Car s’approchant de plus près, on découvre des éponges à gratter, des tapis de salle de bain ou même des poils de barbe. L’ajout de ces éléments de réel accentue le caractère d’objet des peintures. « J’aime la règle qui corrige l’émotion. J’aime l’émotion qui corrige la règle », dit-il aussi souvent, citant Georges Braque, où l’un corrige et se réajuste constamment à l’autre, jusqu’au déraillement. Pour chacune de ses peintures, sur miroir ou sur verre, Laurent Mazuy trace au préalable deux lignes courbes qui s’entremêlent sur lesquelles il appose un papier calque, afin de dessiner ses formes. Au sein de ces dernières, il insère des découpes de couleur, de toiles cirées ou d’éponges, puis fixe le tout sur la toile ou le miroir grâce à des vernis. Picturale, cette œuvre propose un travail sur la surface, dédoublée parfois. Chaque panneau se conçoit ainsi sous forme d’écrans superposés : un miroir et une vitre ou un miroir simple, sur lesquels s’adjoignent ses formes. Nulle idée de série mais une composition qui se pense à l’intérieur de chaque panneau. Les colles produisent un résultat mat, la superposition des écrans, un effet trouble, en opposition à des zones de grande netteté. S’il travaille à plat, il éloigne tout systématisme, si bien qu’on distingue parfois quelques coulures. Ses peintures se situent du côté de la découpe. On pense aux papiers découpés de Matisse, bien sûr, parfois aussi aux peintures de Shirley Jaffe. Il s’agit de trouver un rythme, non au moyen d’un geste impétueux mais par la simple juxtaposition et l’enchaînement de formes colorées. Le mouvement n’y apparaît pas comme la trace d’un coup de pinceau fougueux mais comme l’orchestration et la mise en relation d’un élément par rapport à un autre.

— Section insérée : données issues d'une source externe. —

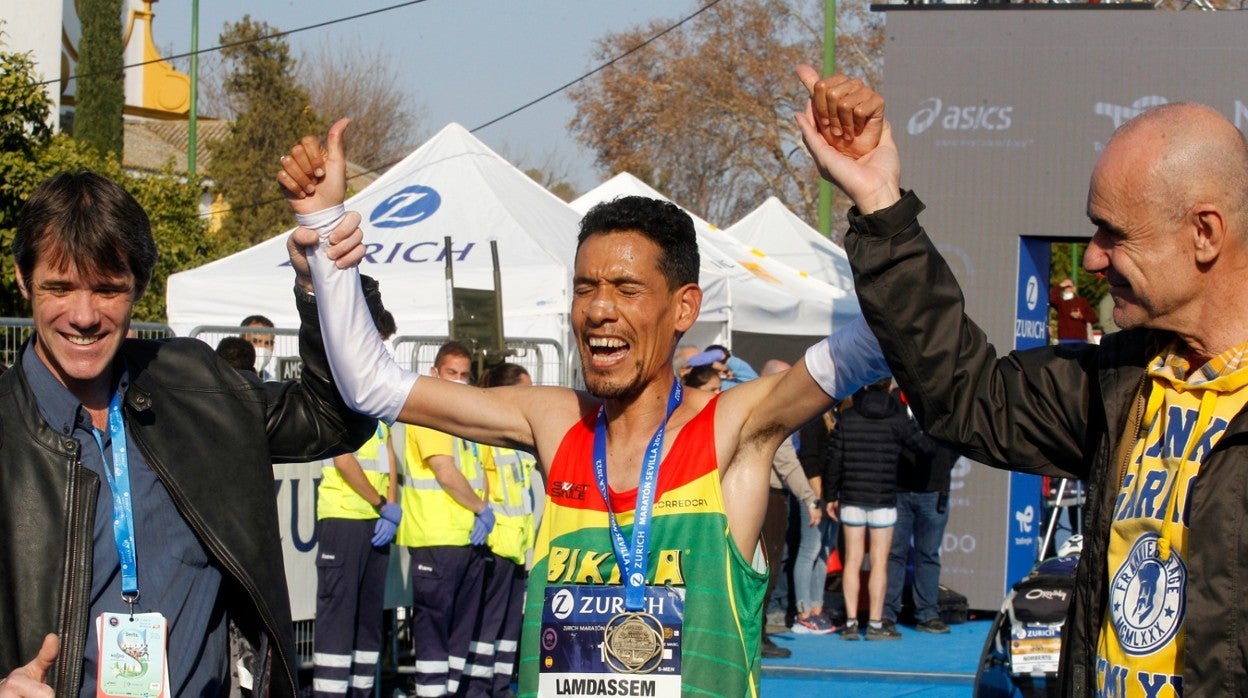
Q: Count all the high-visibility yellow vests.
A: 3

Il donne naissance à l’arabesque, qui prend figure à mesure que s’établit le collage des différents fragments assemblés ; cette dernière n’est pas toujours finalisée, de façon à provoquer une autre forme de rythme. En y réfléchissant davantage, ce n’est pas aux papiers découpés mais à la Danse de Matisse que font penser ces œuvres.

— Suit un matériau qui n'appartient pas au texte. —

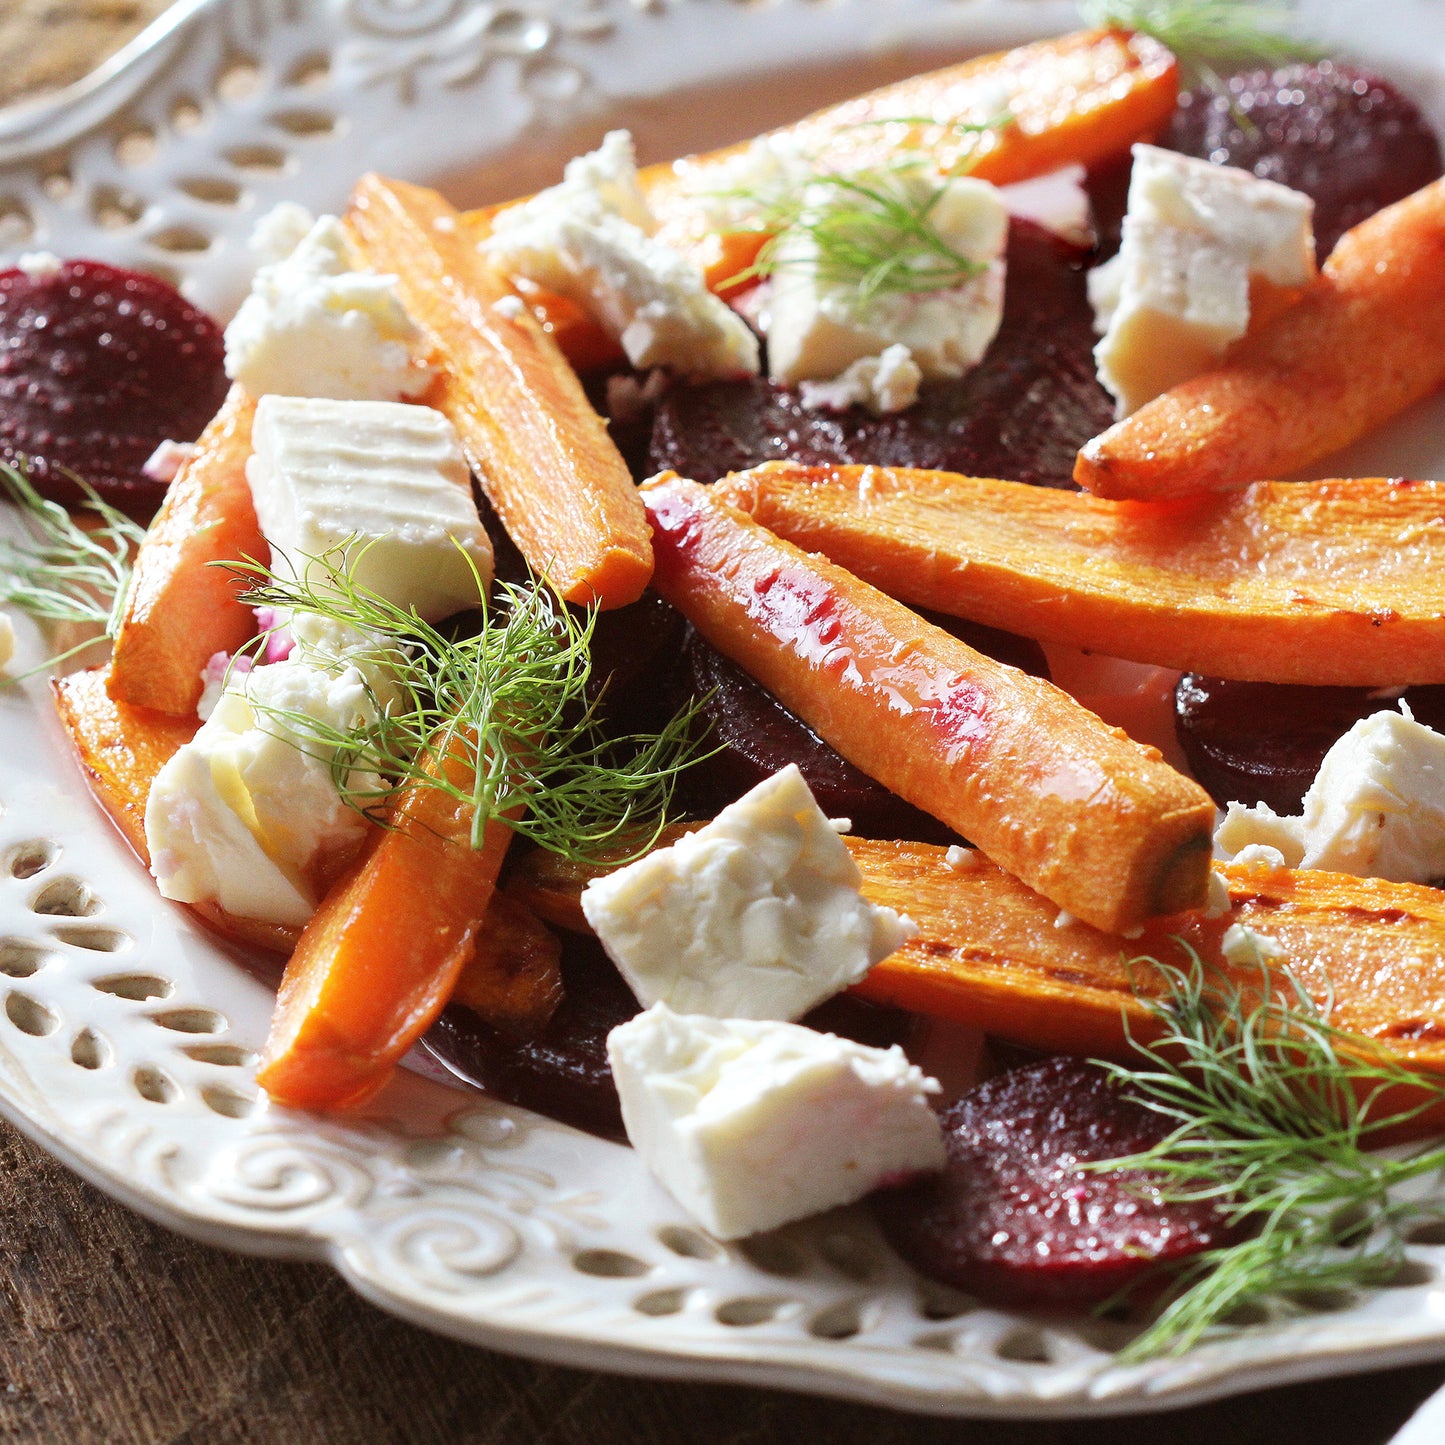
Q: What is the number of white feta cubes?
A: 9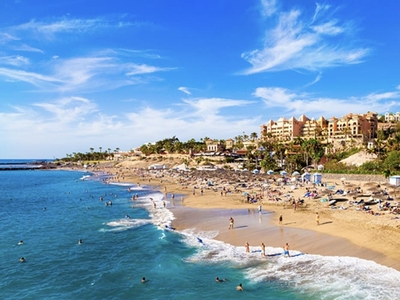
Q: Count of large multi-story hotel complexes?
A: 1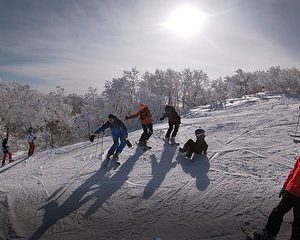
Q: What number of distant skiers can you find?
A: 2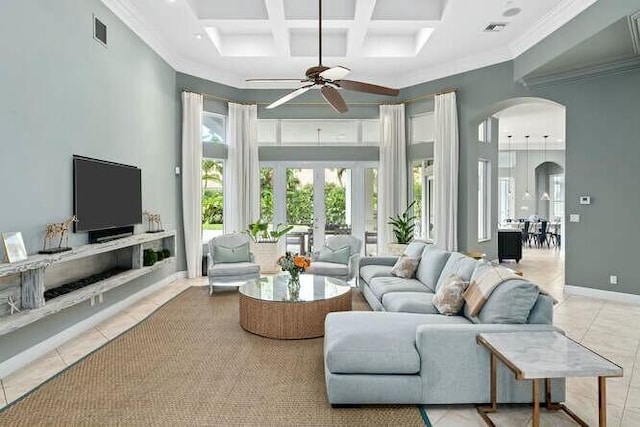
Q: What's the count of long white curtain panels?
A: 4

Laissons de côté cette première galerie pour l’autre ligne de bataille, qui lui fait face, dont les deux phrases articulant des styles et langages différents proposent aux arabesques une réponse syncopée. Sur la rangée supérieure, de petites toiles, beaucoup plus simples ou abruptes, se composent de coups de pinceaux assez larges, auxquels s’ajoute une ligne ou une forme découpée.

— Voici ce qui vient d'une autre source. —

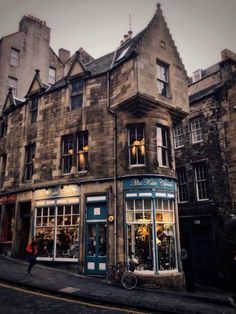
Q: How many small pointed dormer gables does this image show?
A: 3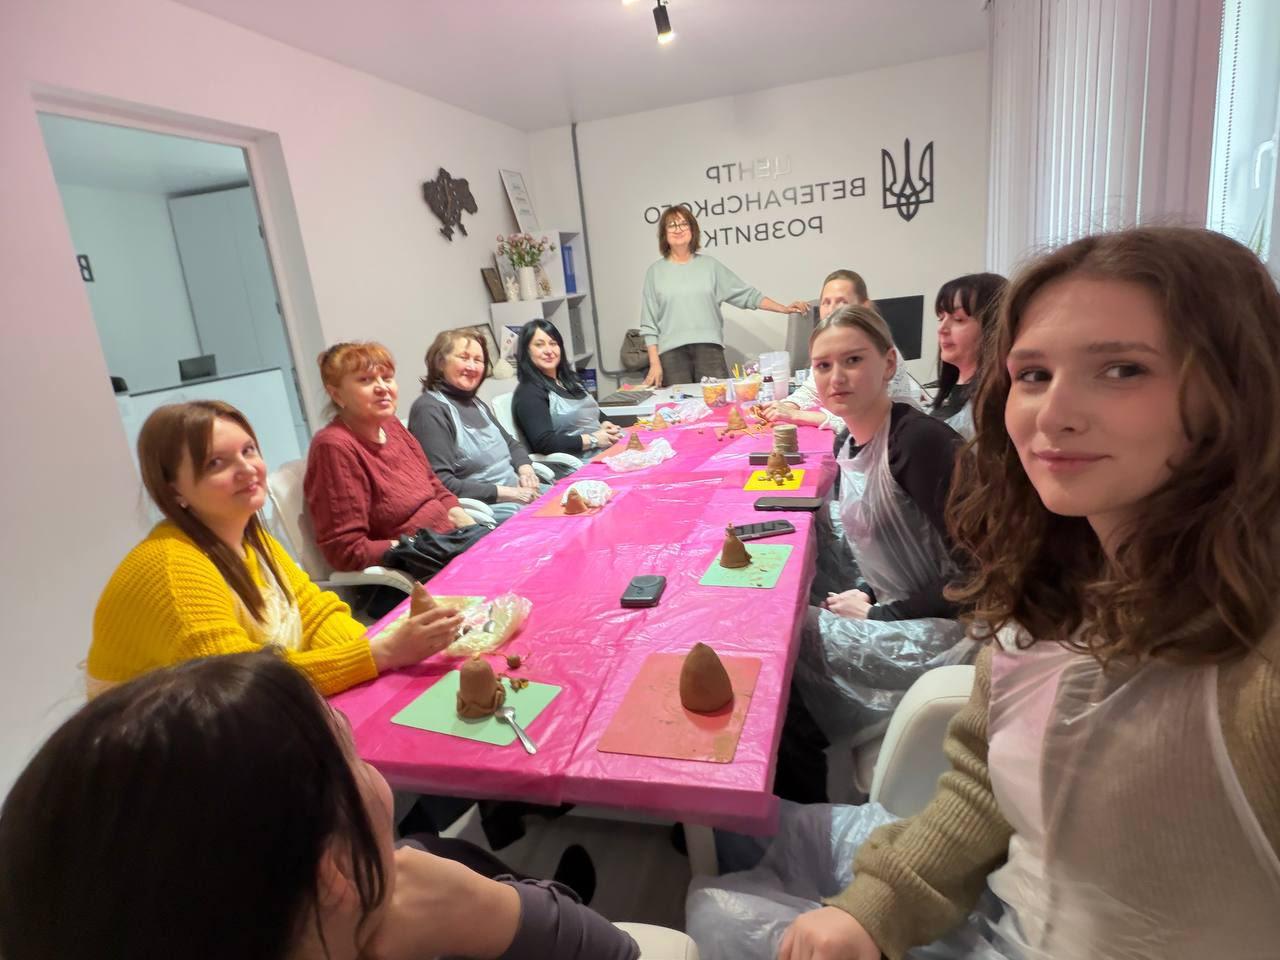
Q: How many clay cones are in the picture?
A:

En ligne inférieure, des formats plus amples rejouent la question de l’arabesque. Celle-ci exécute sa partition en une seule phrase : un grand aplat marron auquel s’accolent quelques notes plus légères, morceau de papier bulle teint en rose, empreinte violette, aplat vert ou trace goudronnée, s’enchaînant dans une charade à faire rougir les plus beaux textes absurdes. Nous retrouvons le principe du collage, dans ces sortes d’esquisses ou de portraits simplement brossés à quelques traits. S’agit-il de caricatures ? Le mot semble abusif. Car ces toiles se percent, donnant naissance à des surfaces que l’on dirait davantage de l’ordre du combat du peintre.


Seule, au fond de la galerie, une petite peinture sur laquelle sont accolées des figurines de soldats en plastique vient confirmer ce point de vue… les soldats de la cavalerie, simplement disposés, en attente, sur des plages de peinture.